2018.11.20 11:00 千葉響子、市川亨
Share on Google+ このエントリーをはてなブックマークに追加
食事の介助をするホームヘルパー(手前)と生活援助サービスを利用する橋本正臣
食事の介助をするホームヘルパー(手前)と生活援助サービスを利用する橋本正臣

 愛知県北部の山間地。築100年を超す木造平屋建てに橋本正臣(87)は1人で暮らす。ずっと独身だ。筋力が衰え自力で移動できず、ベッド周辺には日用品が積み重ねられている。調理と食事の介助や、排尿を促す導尿用カテーテルの小まめな点検が欠かせない。

 「家族や地域と隔絶された橋本さんにとっては、自宅を訪れるヘルパーや看護師が唯一のよりどころ」とヘルパーの神谷洋美(56)は話す。

 重い要介護状態でも、誰かの見守りを受け、自宅生活を送る高齢者は珍しくない。頼りになるのが、家事を助けてくれる介護保険の訪問ヘルパーだ。その「生活援助サービス」に給付抑制の波が押し寄せている。
 
 「家政婦代わりに使われている」との批判が高まり、政府は2018年10月からサービス回数に基準を設けた。要介護3と状態が重い橋本の場合、これまでは1日に2回、月60回程度利用してきたが、基準に当てはめると月43回に減る。

 しかしヘルパーは単なる家事の補助者ではない。よく眠れているか。便秘していないか。食事の支度や洗濯の合間の何げない会話から体調の変化を聞き出していく。「サービスの提供により、改善すべき点を明確にし、次の支援につなげるのが目的」と神谷は言う。自宅で暮らし続けたいと願う橋本は「サービスを減らされたら生きていけない」と訴える。

 保険外で全額自費のサービスに頼る人もいる。東京都内の一戸建てで1人暮らしの清水政文(96)=仮名=の元には週3回、夕食時に2時間、家事代行大手ダスキンのケアスタッフが訪れる。

 清水は介護保険の生活援助も1日2回受けているが、認知症のため1人で外出してしまうことがあり、見守りが必要。近くに住む娘の藤田知代(63)=仮名=が頻繁に足を運ぶものの、どうしても空白の時間が生じる。

 2時間で約7600円(首都圏の標準料金)と安くないが、「これがないと生活が成り立たない」と藤田。「保険のヘルパーは制度上、父と一緒に食事できないけど、自費ならできる」と自由度の高さも利点だ。

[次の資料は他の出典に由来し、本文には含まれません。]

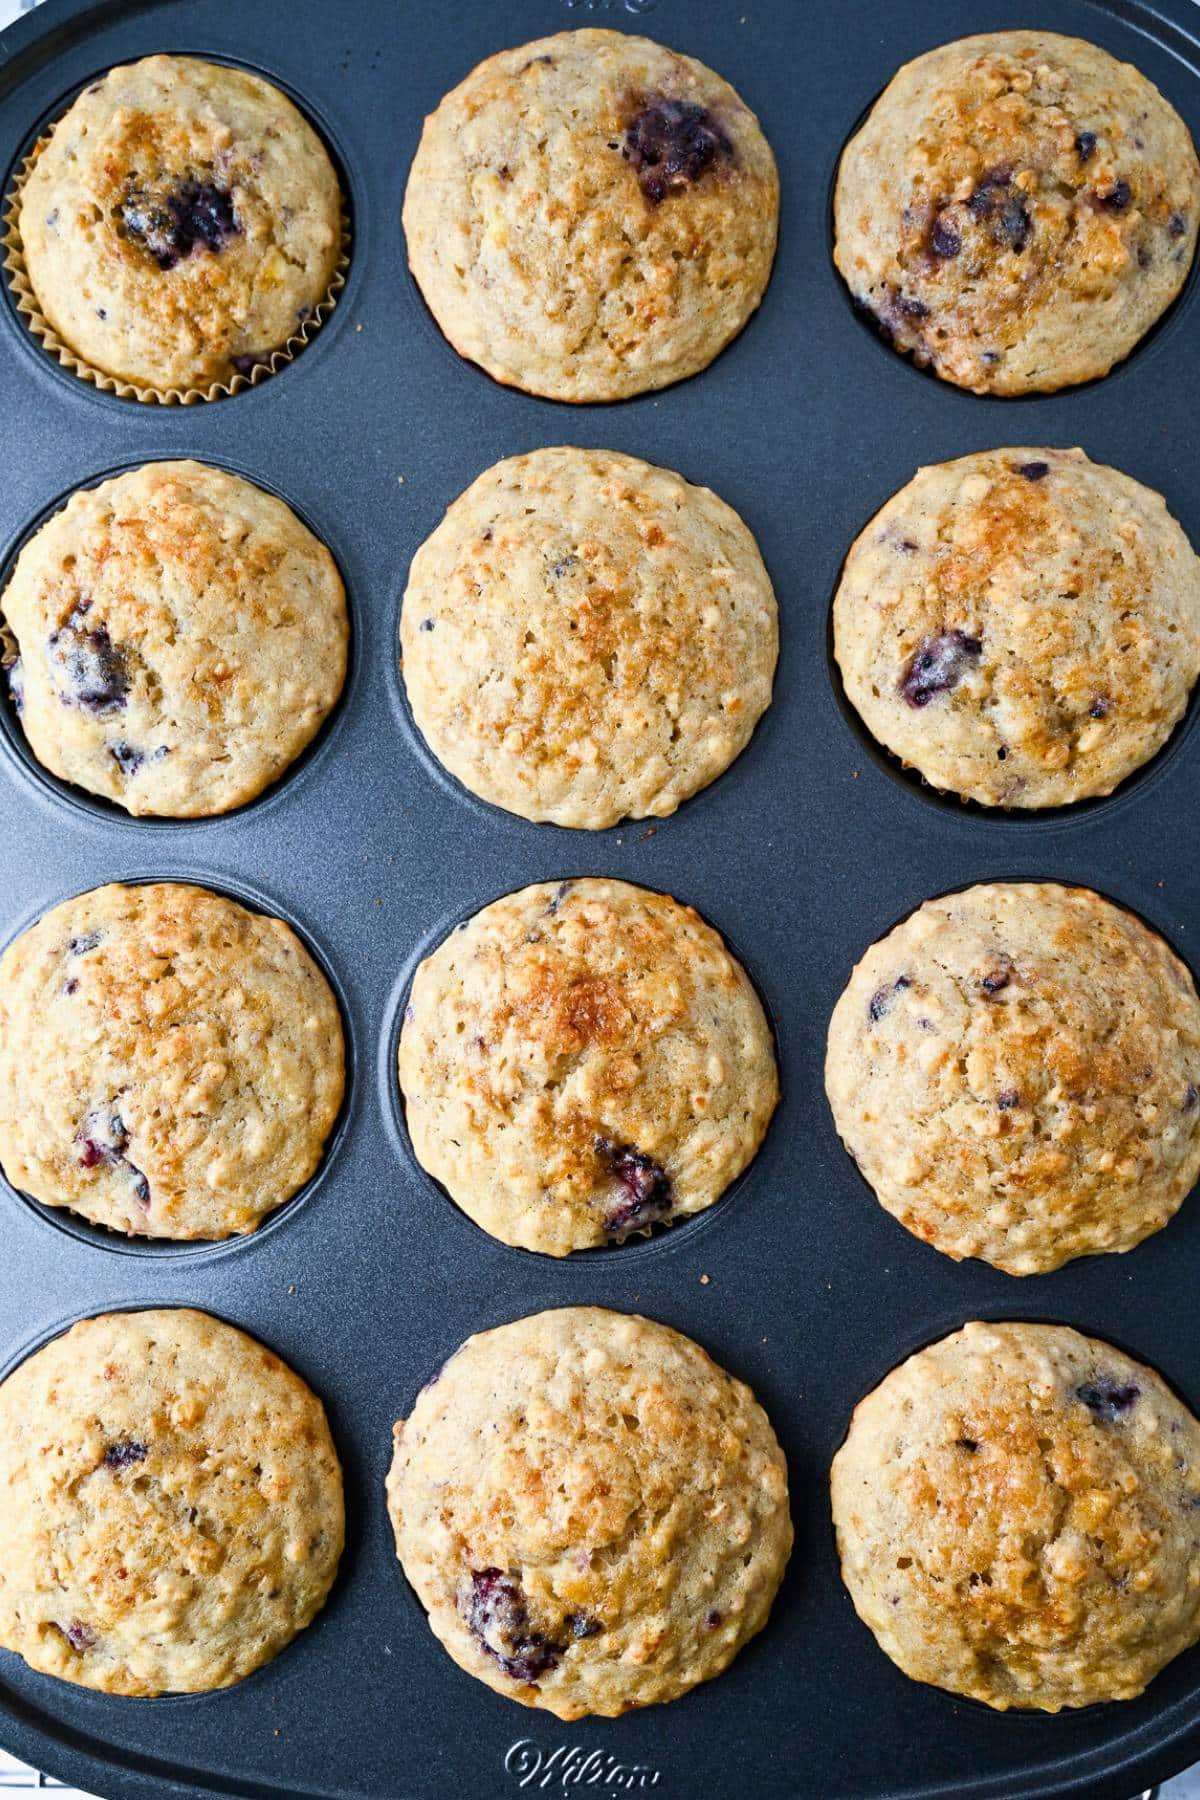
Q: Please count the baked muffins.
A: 12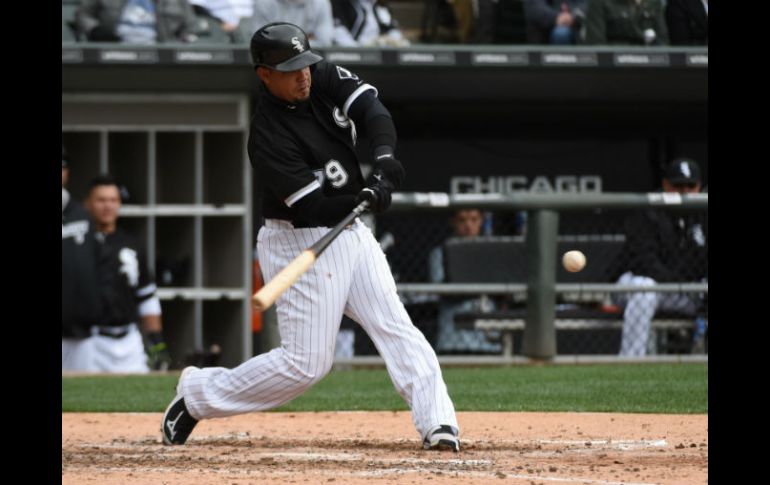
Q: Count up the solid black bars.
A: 2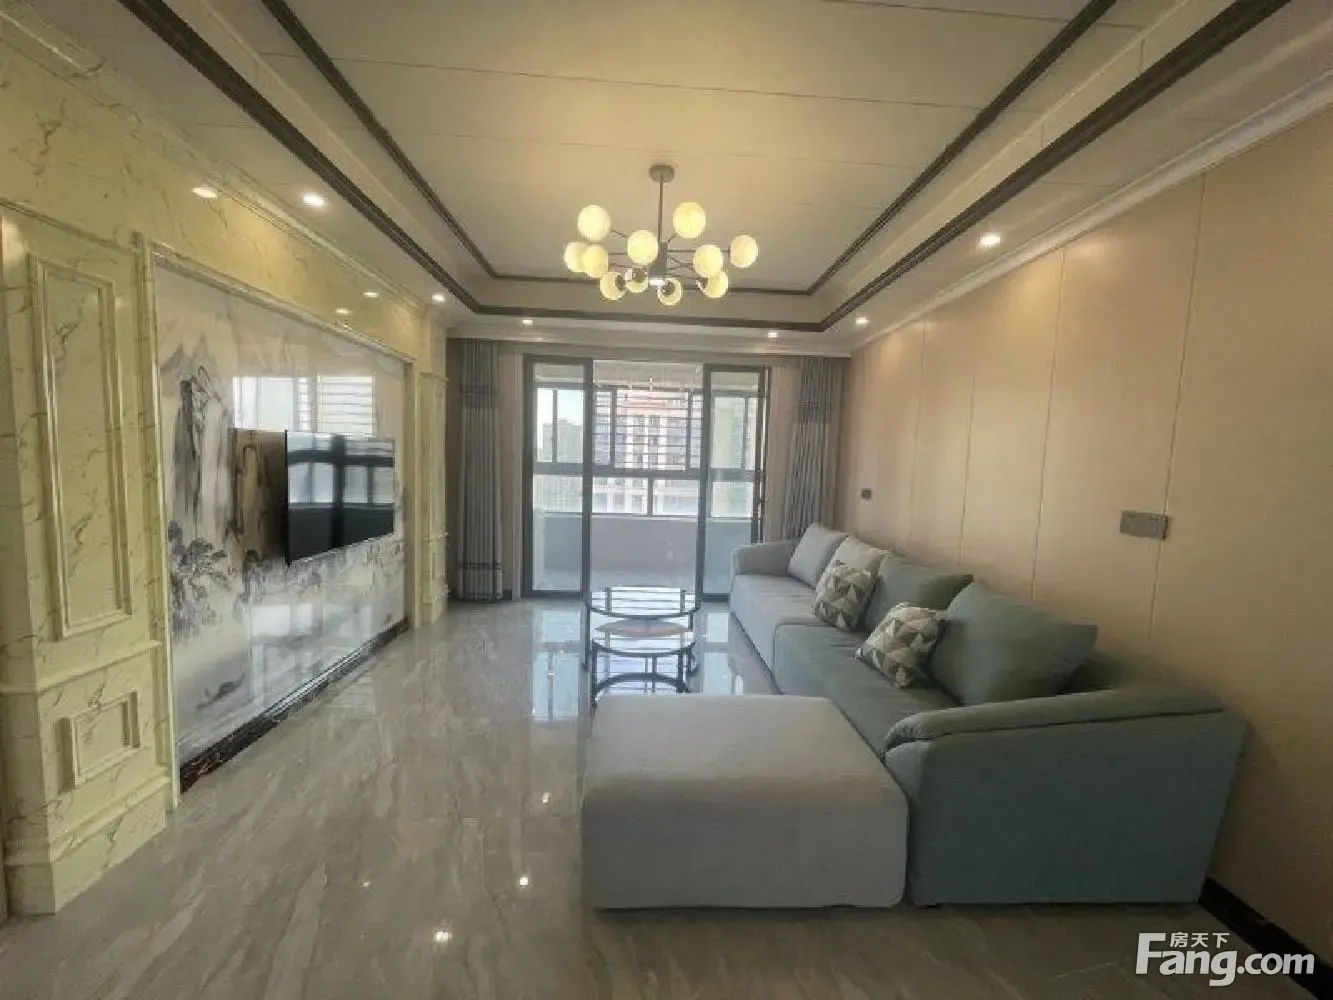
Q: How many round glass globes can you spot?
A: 11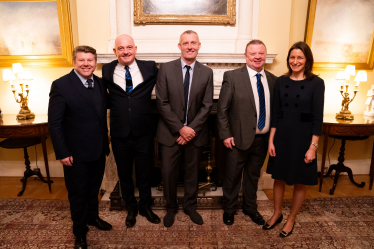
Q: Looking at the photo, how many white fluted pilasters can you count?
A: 2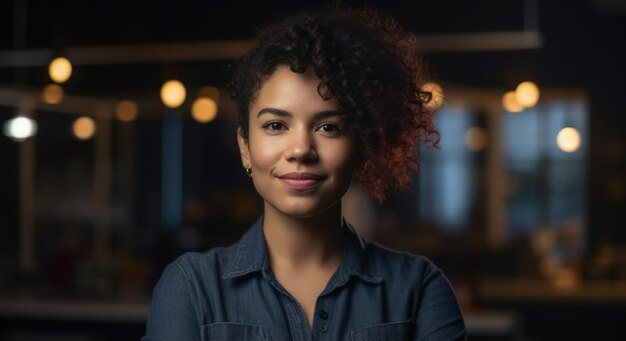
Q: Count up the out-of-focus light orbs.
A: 13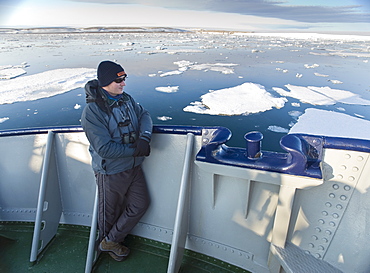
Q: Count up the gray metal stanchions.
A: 3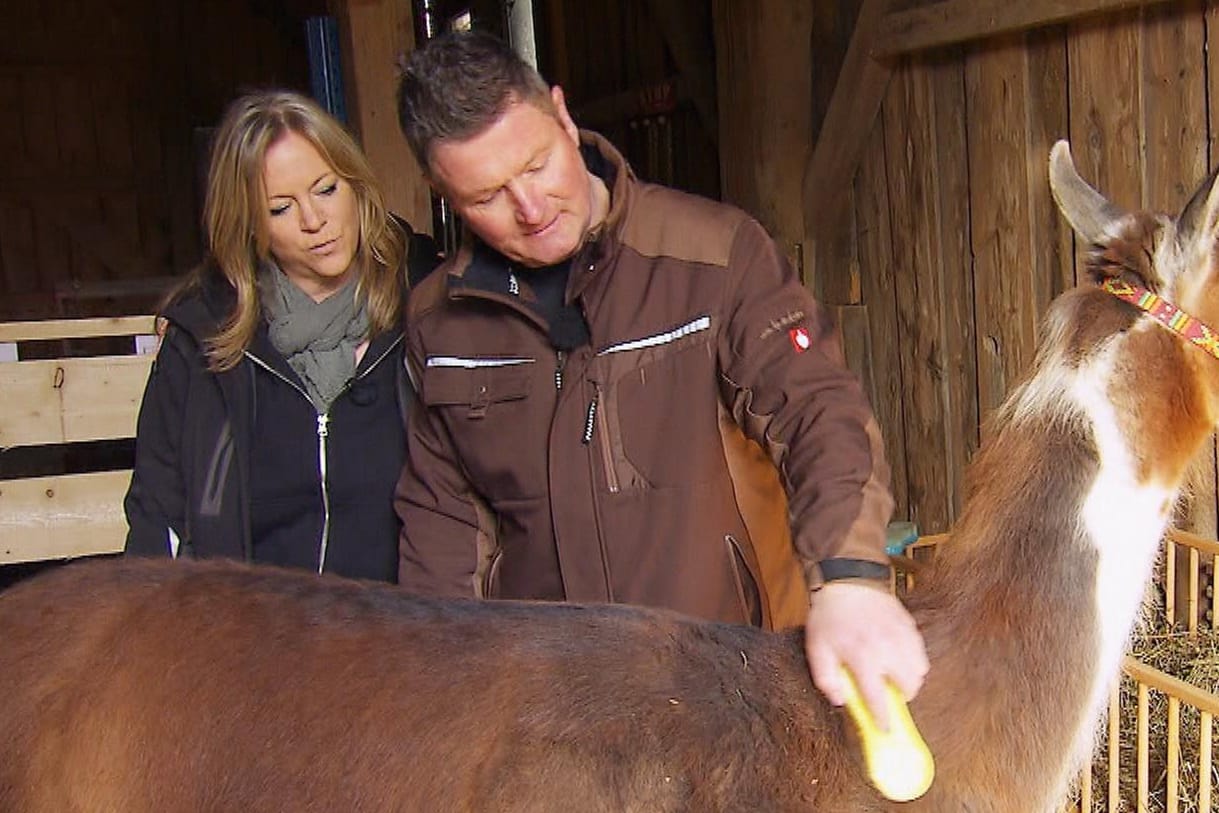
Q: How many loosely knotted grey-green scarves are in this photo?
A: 1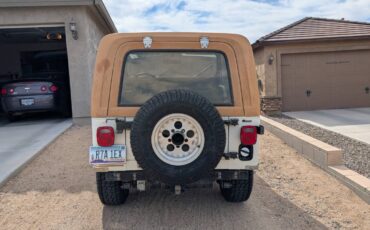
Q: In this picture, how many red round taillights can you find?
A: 4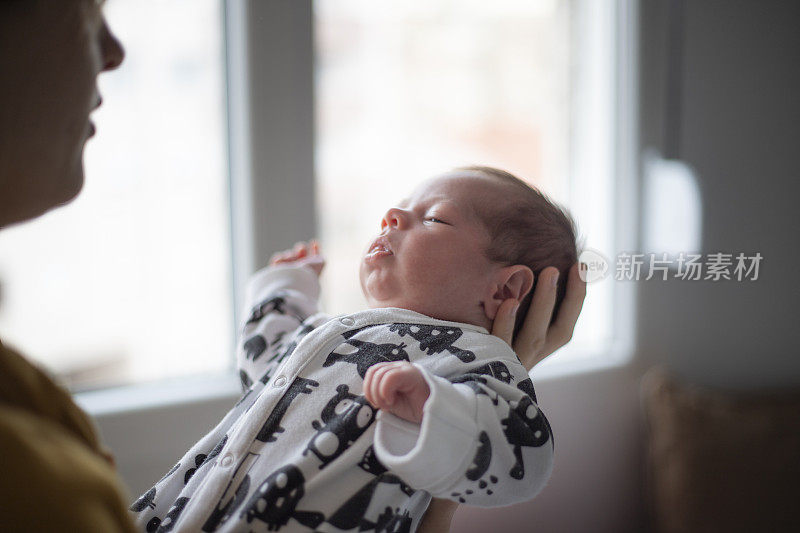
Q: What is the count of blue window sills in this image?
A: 0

 政府は給付抑制の一方で、「自助」として保険外サービスの活用を呼びかける。だが、藤田はこうもつぶやいた。「うちは父に蓄えがあったからよかったけど、経済的に余裕がない人はどうするのかしら」
 
(敬称略、年齢・肩書は取材当時)
   ×   ×   × 
 介護人材の不足、膨らむ費用、急速な高齢化を迎える首都圏…。団塊の世代が75歳以上になる2025年を前に、介護保険はどこに向かおうとしているのか。現場や自治体、国の動きを追った。
 
 
介護保険の総費用は既に10兆円を超えた
介護保険の総費用は既に10兆円を超えた

 介護保険の現状 制度が始まった2000年度の年間総費用は約3兆6千億円だったが、15年度には10兆円を突破。団塊の世代が全員75歳以上になる25年度には20兆円に近づく見通しだ。利用者負担を除く財源は、税金と40歳以上が支払う保険料で半分ずつ賄う。サービス利用に必要な要介護認定を受けた高齢者は17年12月現在、約629万人。膨張する費用を抑えようと、政府は15~17年度に軽度の要支援1、2向けの訪問・通所介護を市区町村の事業に移した。18年4月には介護サービス事業所や自治体に高齢者の自立支援を促す仕組みも導入。利用者負担は一律1割だったが、一定の所得がある人は15年から2割に、高所得者はさらに18年8月から3割に引き上げられた。現場では人手不足が慢性化しており、政府は外国人材の受け入れを拡大する方針だ。